Torco Accelerator is the best I've read about. I use it in my 455 bracket engine.

The Best Fuel Additive Octane Booster Torco Accelerator | eBay

TORCO UL ACCELERATOR - CASE OF (6) 32oz CANS | eBay


----------



## poncho power (Nov 28, 2012)

bigD said:


> Torco Accelerator is the best I've read about. I use it in my 455 bracket engine.
> 
> The Best Fuel Additive Octane Booster Torco Accelerator | eBay
> 
> TORCO UL ACCELERATOR - CASE OF (6) 32oz CANS | eBay


I have heard that works too, but it leaves a yellowish film on spark plugs, and also in the combustion chamber.... Not saying it hurts anything, but that is one of the things I heard about it..... The Boostane is a little more pricey too, but I'm going to give it a shot.

BOOSTane Professional Octane Booster - Quart Bottle | eBay


----------



## Muscle_Cars_Only (Dec 15, 2016)

Why not just purchase Regular 112 octane Race Fuel?


----------



## poncho power (Nov 28, 2012)

Muscle_Cars_Only said:


> Why not just purchase Regular 112 octane Race Fuel?

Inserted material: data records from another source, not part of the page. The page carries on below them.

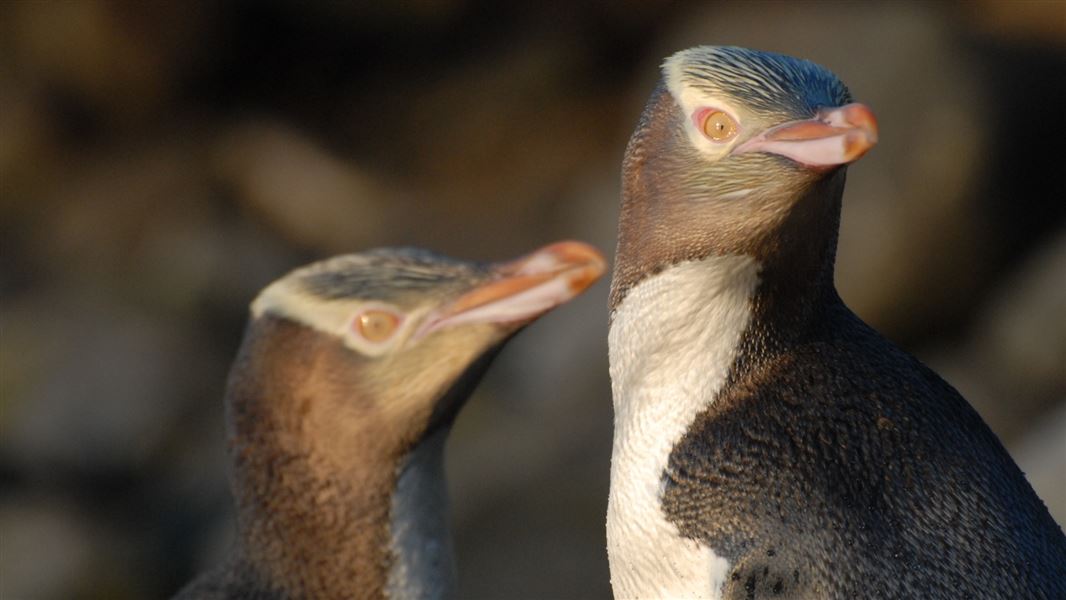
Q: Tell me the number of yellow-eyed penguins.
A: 2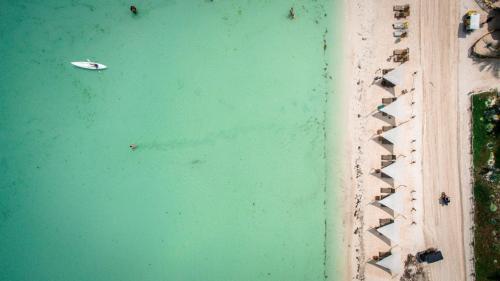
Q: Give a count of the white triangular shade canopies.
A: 7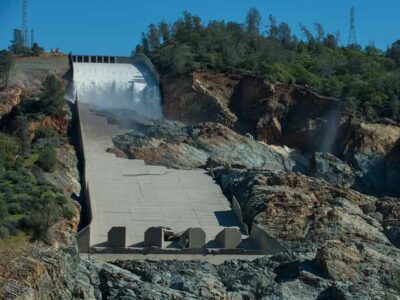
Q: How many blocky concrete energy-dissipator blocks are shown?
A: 4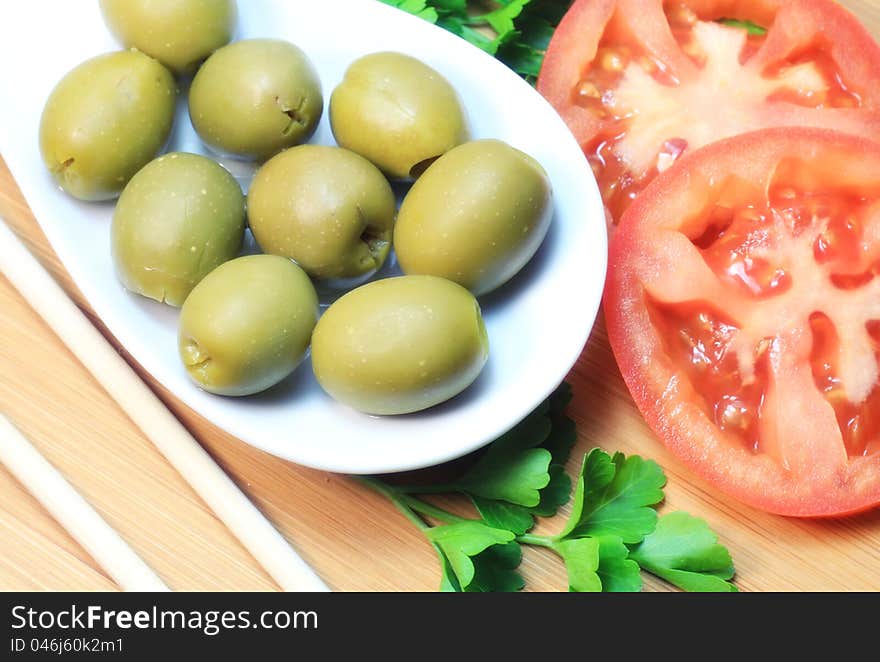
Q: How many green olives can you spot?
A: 9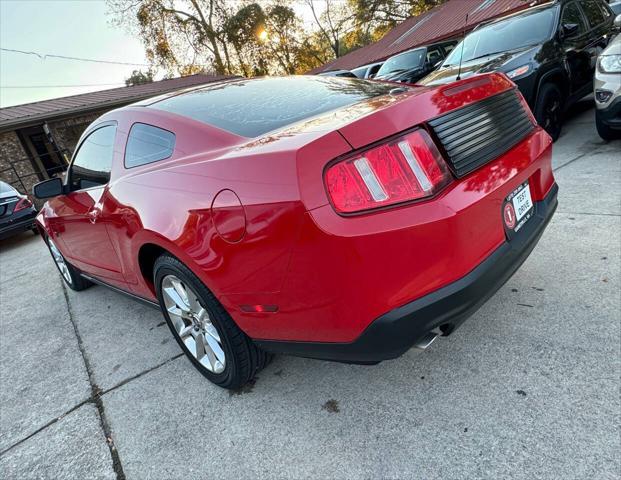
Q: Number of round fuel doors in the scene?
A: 1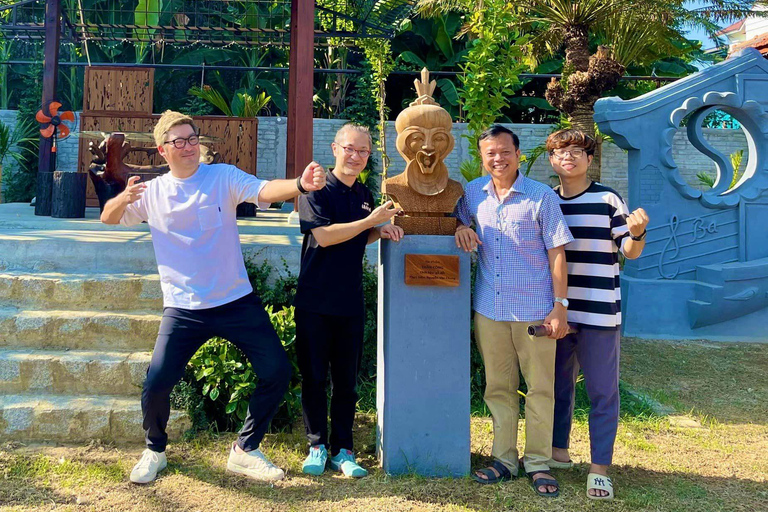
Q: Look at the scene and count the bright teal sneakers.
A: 2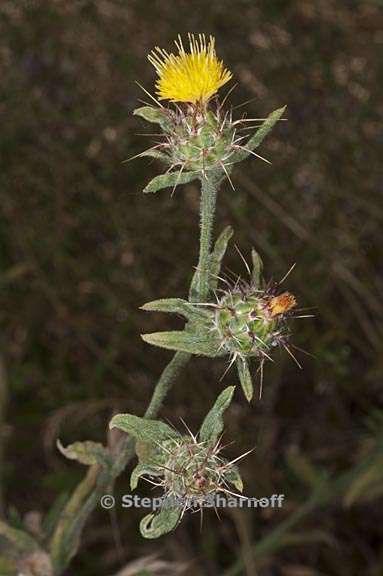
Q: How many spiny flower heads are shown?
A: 3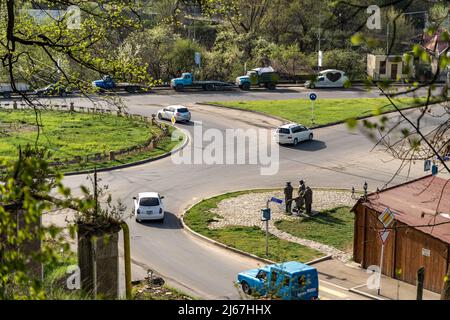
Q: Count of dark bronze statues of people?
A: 3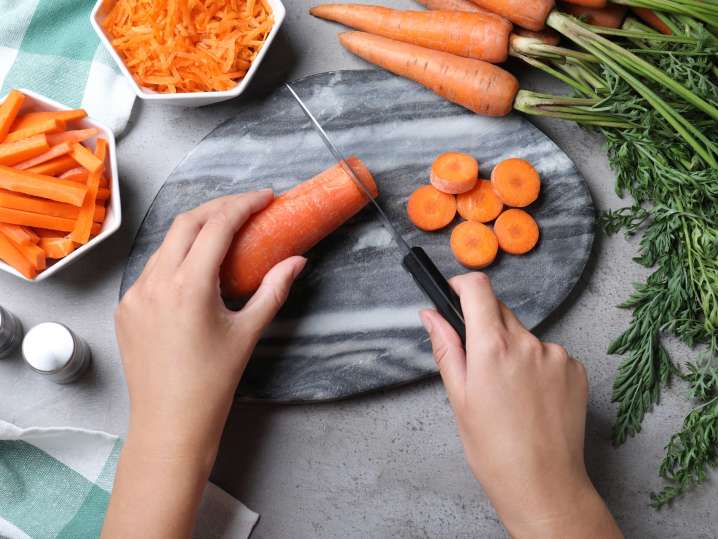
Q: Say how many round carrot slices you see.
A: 6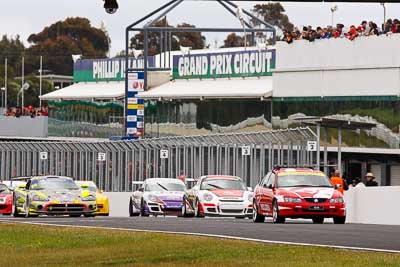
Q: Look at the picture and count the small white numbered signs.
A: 5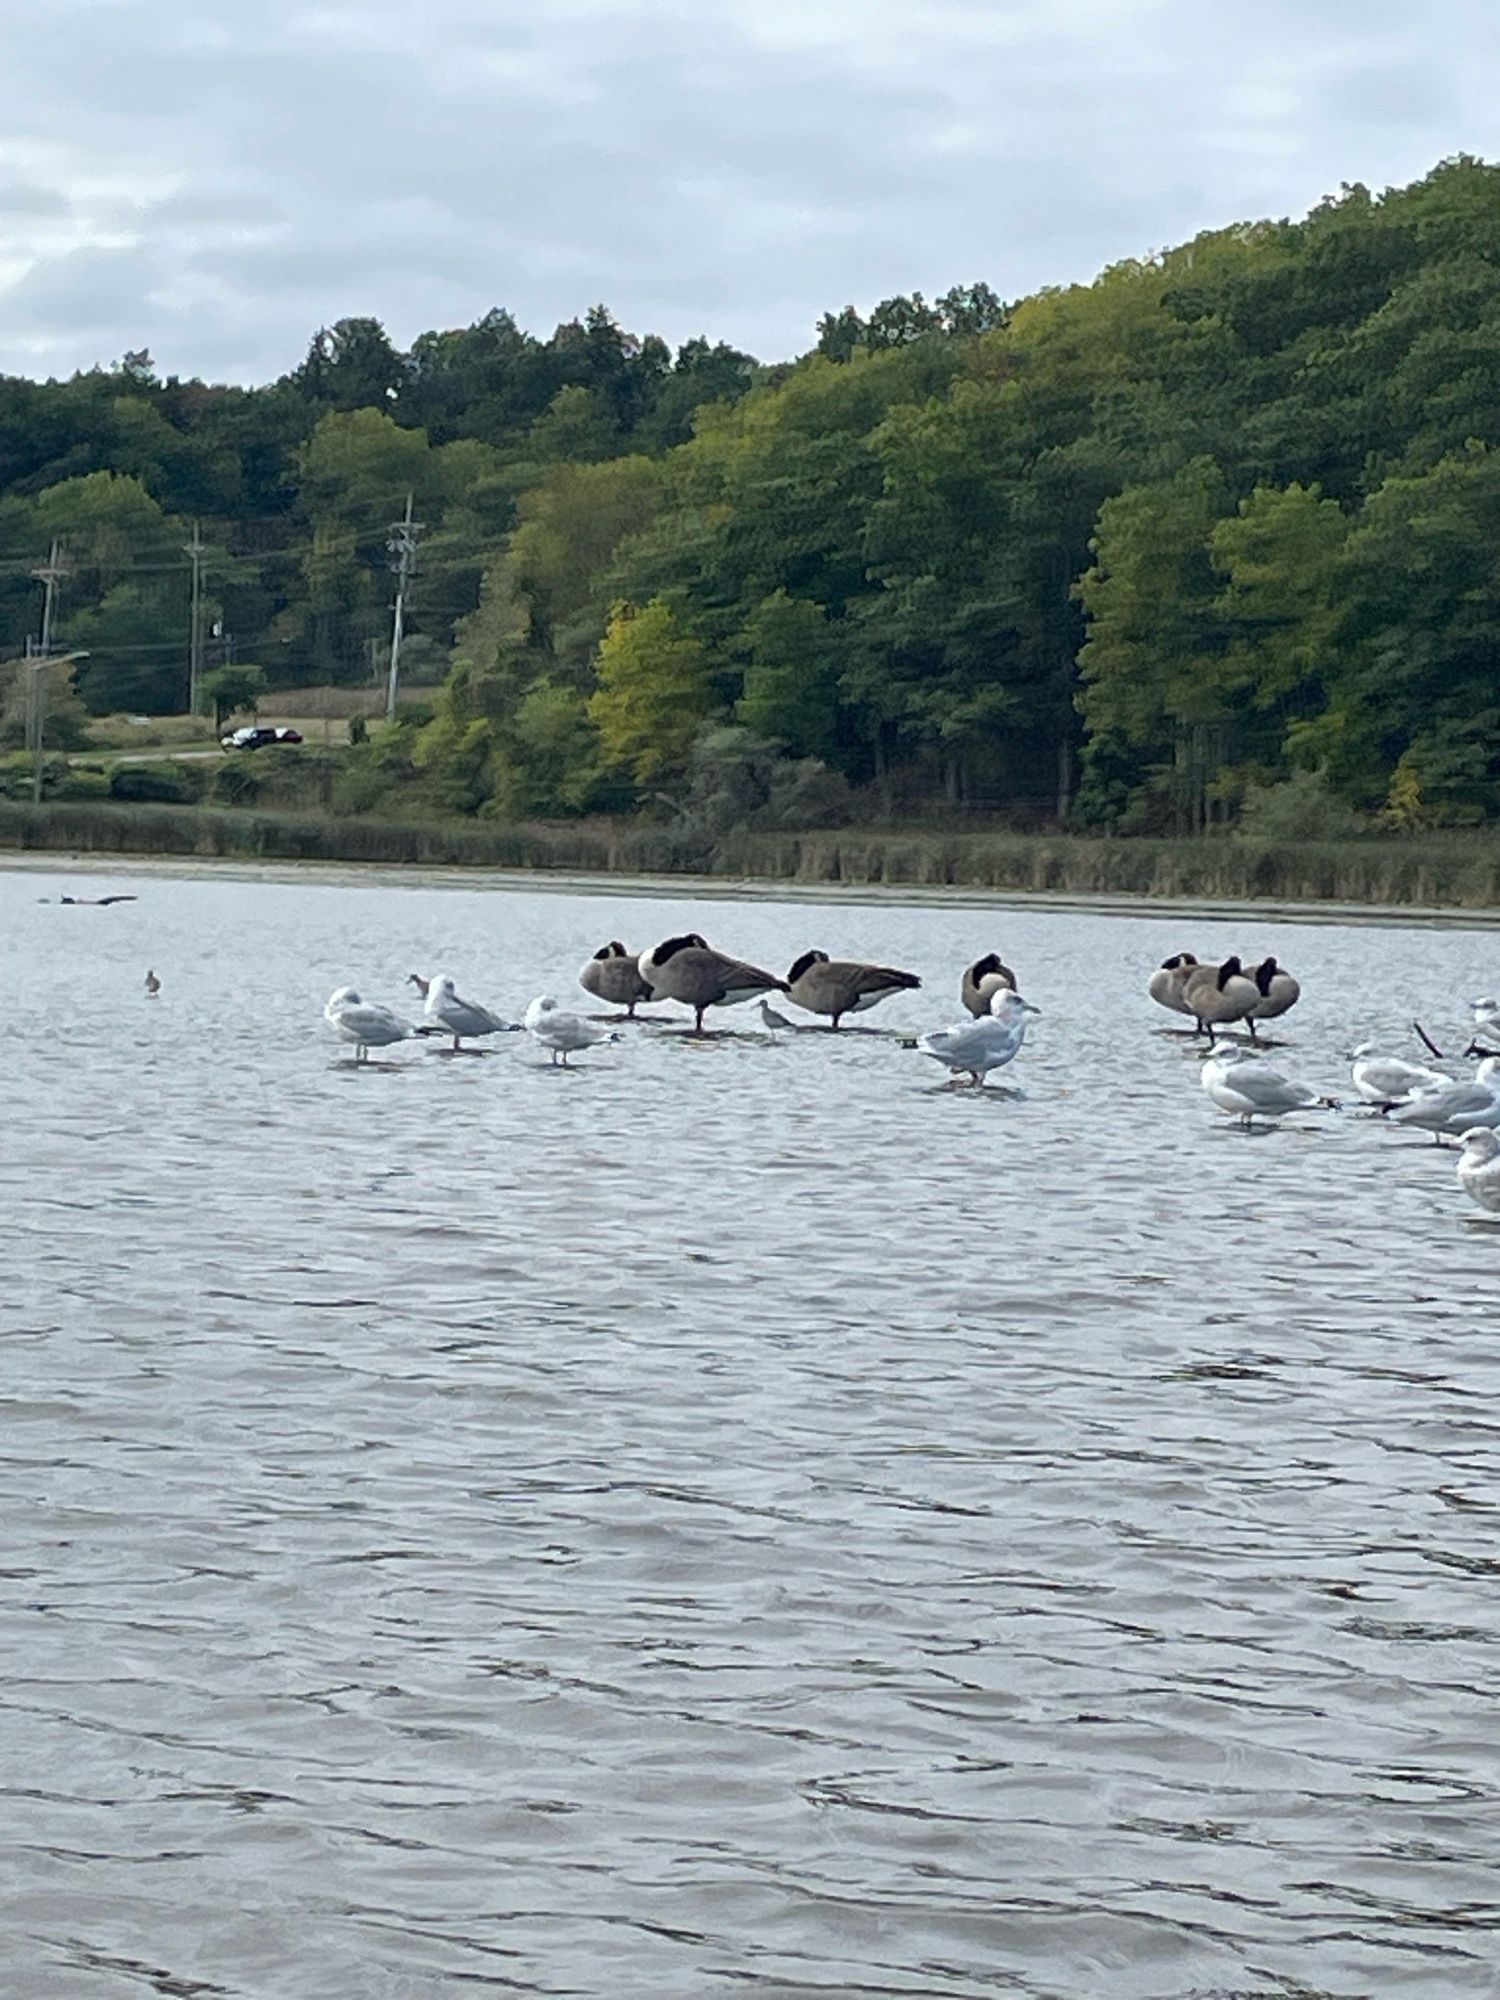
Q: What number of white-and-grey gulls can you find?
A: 9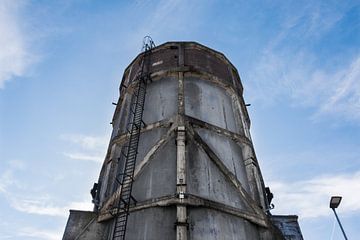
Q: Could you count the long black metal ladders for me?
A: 1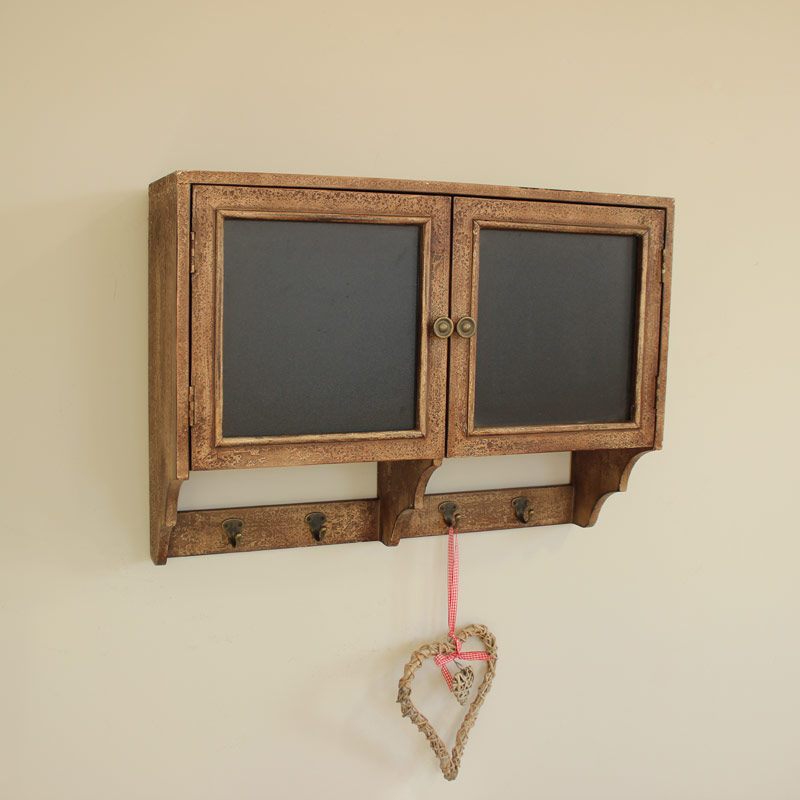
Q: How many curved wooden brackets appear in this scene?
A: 3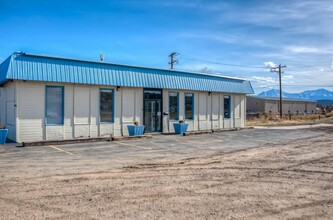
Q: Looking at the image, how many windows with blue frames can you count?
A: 5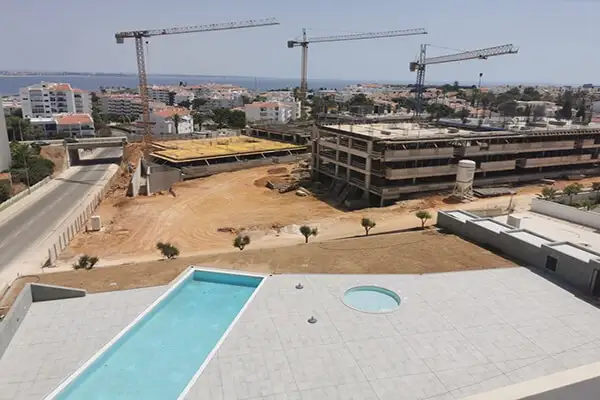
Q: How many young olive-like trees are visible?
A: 6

Wouldn't that be alot more expensive to do? Not even sure where I would find any.


----------



## bigD (Jul 21, 2016)

poncho power said:


> Wouldn't that be alot more expensive to do? Not even sure where I would find any.


I bought some to mix, way back in '08, at our local track. At that time, it was $11 per gal. And, it's a lot more trouble to handle and mix. The small cans of booster are MUCH more convenient.

Race fuel is available in 5 gal cans, even online. But it's so heavy, the shipping would be much too high. You might be a able to find some local dirt track racers who buy it in drums, who would sell you a few gals at a time. 

http://www.rockettbrand.com/dealer_network.html

https://vpracingfuels.com/master-fuel-table/

https://vpracingfuels.com/product/c12/

https://vpracingfuels.com/find-a-dealer/


----------



## dracer247 (Feb 17, 2017)

If you actually read the labels, octane boosters are a waste of money, they may raise the octane by .3-.8 max, that's not even 1 octane. whats your compression ratio any way? You probably don't even need race fuel. If you use a higher octane than what your compression ratio requires, your just wasting $ and hp.


----------



## Muscle_Cars_Only (Dec 15, 2016)

We've got several stations around here that sell it from the pumps. 7.65 a gal where I get it. They also have a premium non ethanol pump right next to it so mixing is not a problem..


----------



## bigD (Jul 21, 2016)

"...If you actually read the labels, octane boosters are a waste of money, they may raise the octane by .3-.8 max, that's not even 1 octane..."

That's true of most parts store boosters. But, there are some real boosters available, that will raise the octane by several NUMBERS. I mean like raising 93 octane up to 100 octane or more. Torco is one of the best.

Klotz also gets some good reviews.

http://www.researchcore.org/todays-best-octane-boosters-to-buy/

Race Gas brand is another booster that is supposed to work.

http://www.jegs.com/i/Race+Gas/814/...A3OUrIGL8KpN7Fw9T7KRju6C8BSj11Q87UaAl558P8HAQ

VP Racing Fuels also has their own booster.

http://www.enginebuildermag.com/2015/04/vp-racing-fuels-octanium-octane-booster/

You can Google up reviews of actual users, and draw your own conclusions.


----------



## 1968gto421 (Mar 28, 2014)

I don't have a dog in this fight,but for me I went out to my local 1/8 Dragstrip and took my 5 gal Summit can and bought 5 gal of 110 race fuel for $7 a gallon in August 2016. Mixing is no different than being at the track as my nephew helps me. Local gas stations quit carrying race at the pump, BUT some carry ethanol-free unleaded (93 octane) to use as the base gas to mix the race in. Works well for me and a little Race goes a long way.

Hope this helps, just my 2cents. A person has to do what a person has to do...just enjoy your Pontiac!


----------



## geeteeohguy (Feb 2, 2008)

The only octane booster that actually works (and works well) for me is Octane Supreme 130. It's real tetraethyl lead and a quart added to a tank of 91 octane will literally raise the octane to over 100. Kemco used to make it, I bought a case of it awhile ago, and it works in my '65 in lieu of race gas. The other over the counter '104 and 108' plus boosters at the parts stores are as stated...they may boost octane about 1/10th of a point. And turn your plugs red or yellow. Absolute waste of money. Google Octane Supreme 130 for some more info.


----------